It's possible that it did try to connect, and failed, but didn't print the failure message(s). https://github.com/lukechampine/us/commit/5dfe5a459d6831d2eff706ca7dfca462bf13f2d6 should fix that.

It's also possible that you no longer have any contract overlap with the file's hosts. Did you disable them? Did they expire? You can compare the output of user contracts list and user info DOGP.zip.50hosts.usa to see the overlap.

grigzy28 commented 5 years ago

Okay, downloaded and recompiled, here is the results...

root@sia-test:~# user download DOGP.zip.test50.usa

Download failed: insufficient hosts to recover file data (needed 10, got 0):
4aa9bba2: could not resolve host key: [request failed; Get http://localhost:9980/hostdb/hosts/ed25519:4aa9bba23268efc40e364c04b8fa04be15ce0510738bdf1ef2ed4e88036f21a8: dial tcp [::1]:9980: connect: connection refused]
57dbc08d: could not resolve host key: [request failed; Get http://localhost:9980/hostdb/hosts/ed25519:57dbc08d7ac48f583f5fdcf03e49879d33dfab66eeb3792b5b56119bea960b32: dial tcp [::1]:9980: connect: connection refused]
... and so on

This is why it was an immediate failure, it is trying to connect to my localhost computer instead of the remote sia host computers. There was another error that listed no record of that host, probably a disabled contract but there was only one of that error. Thanks

lukechampine commented 5 years ago

Interesting. I wonder if perhaps we should request the current block height or something before proceeding with the download, just to check if the server is reachable. Would improve UX a little, and the overhead would be negligible.

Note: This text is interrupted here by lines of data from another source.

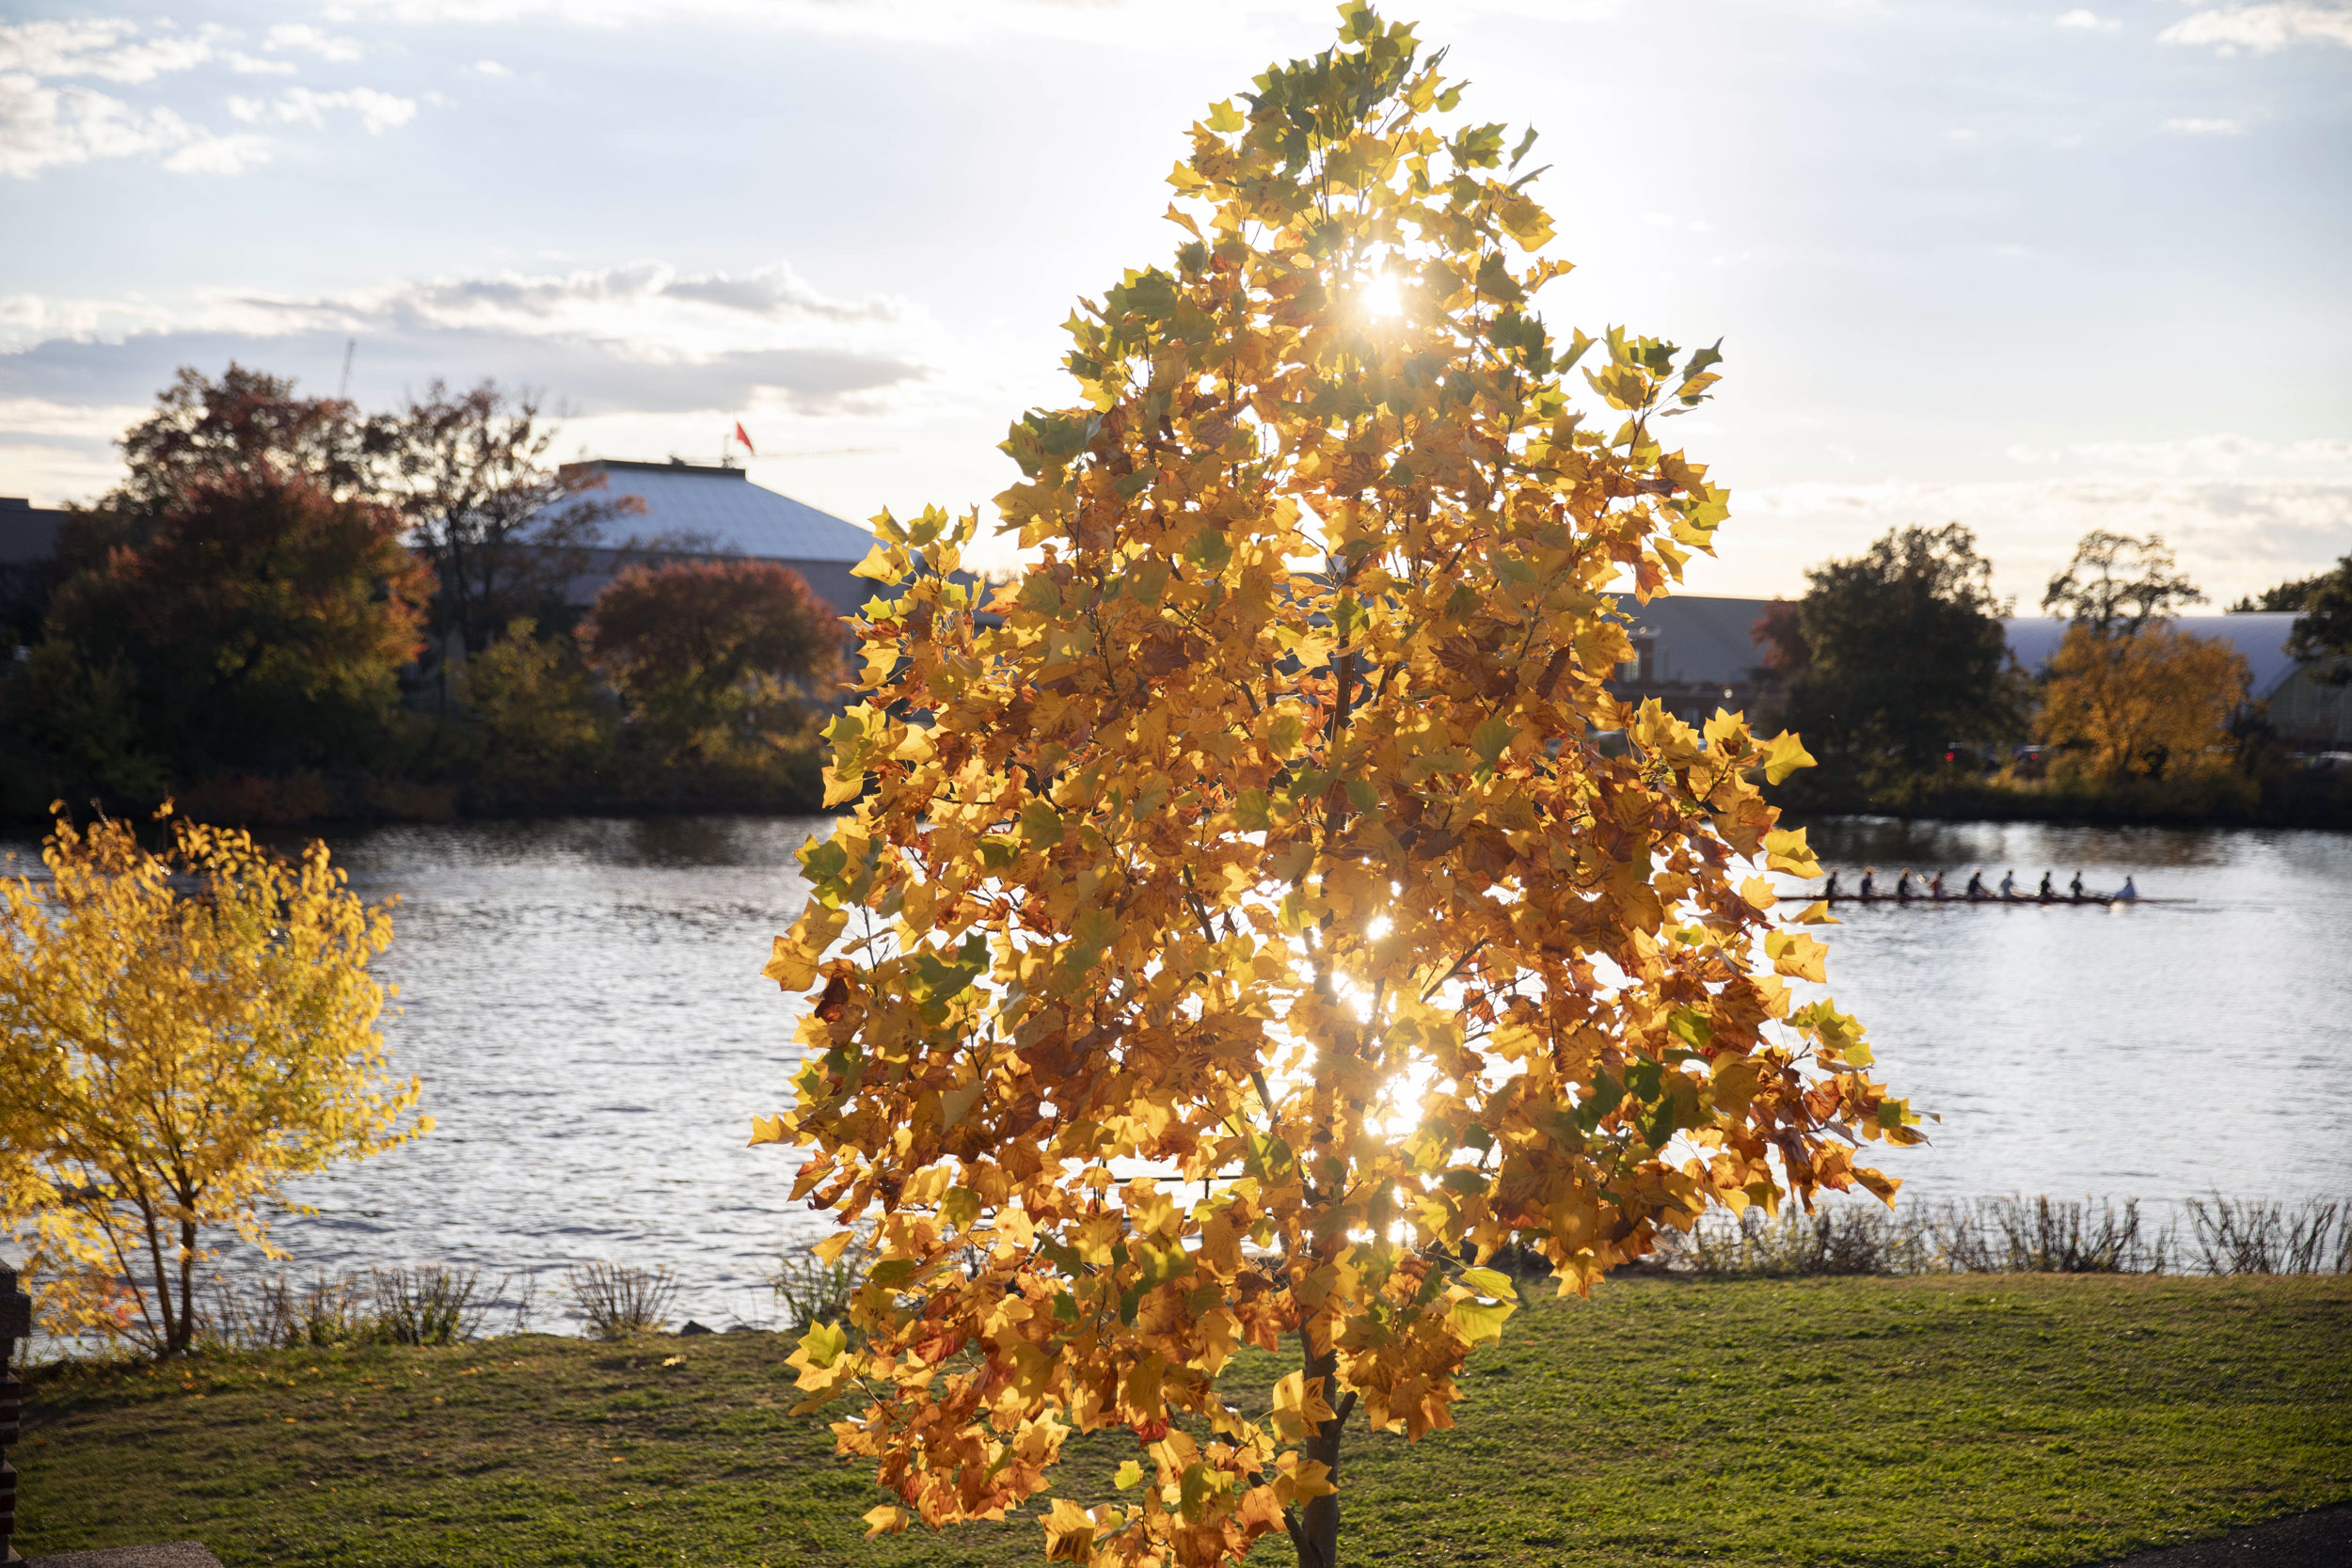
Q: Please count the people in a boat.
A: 9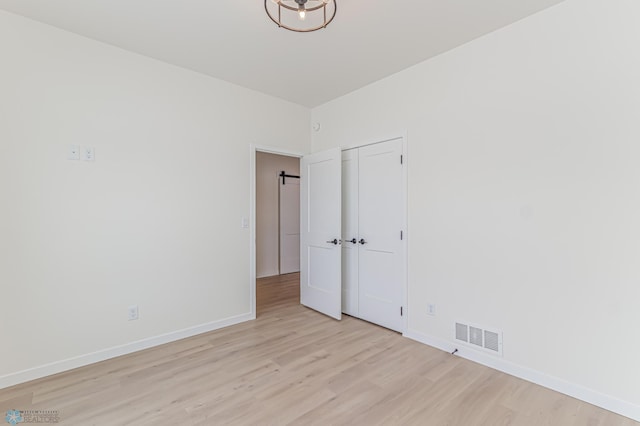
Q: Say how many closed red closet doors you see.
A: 0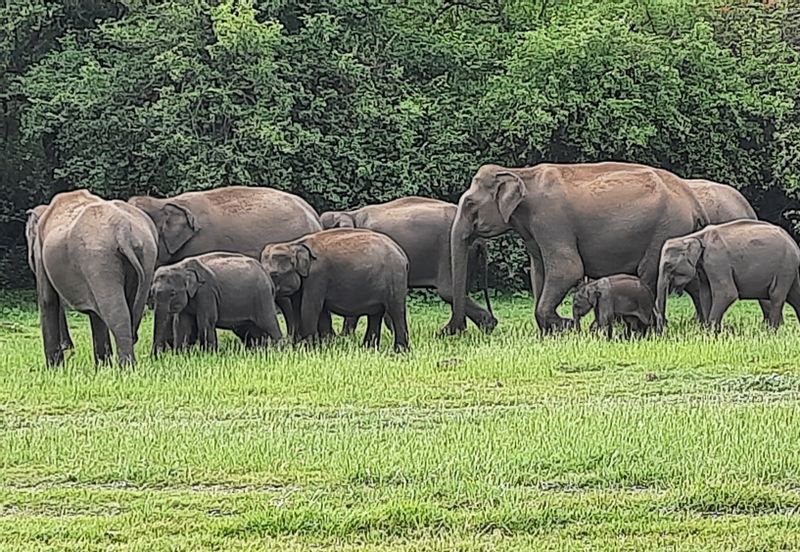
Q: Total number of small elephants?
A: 4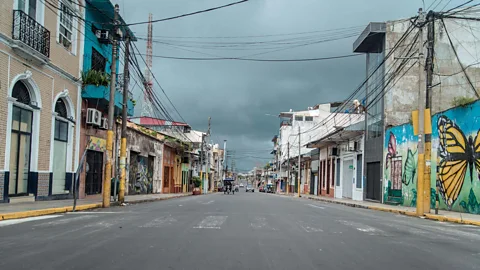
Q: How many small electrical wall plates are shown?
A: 0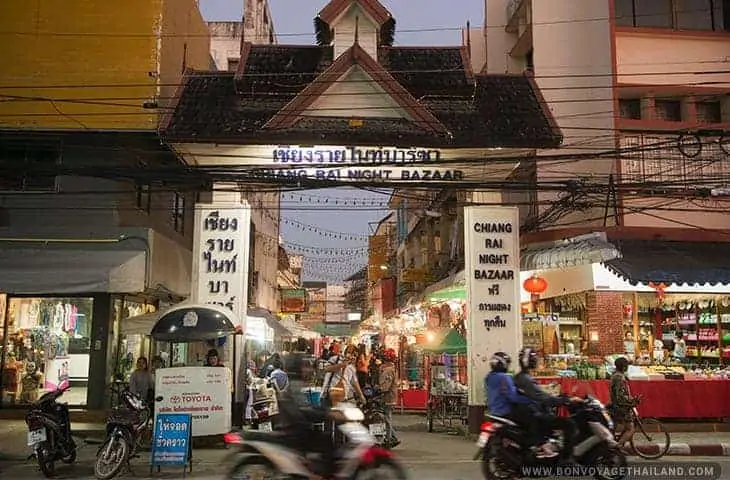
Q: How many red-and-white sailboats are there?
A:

grigzy28 commented 5 years ago

I am sorry for this, but I had rebooted that virtual machine after some updates and had forgotten to start siad. Which is why it failed to connect to the localhost:9980.

however, it did start working, here were the results, it did take somewhere between 5-10 minutes to get it. I wasn't at the console after about five minutes had already passed.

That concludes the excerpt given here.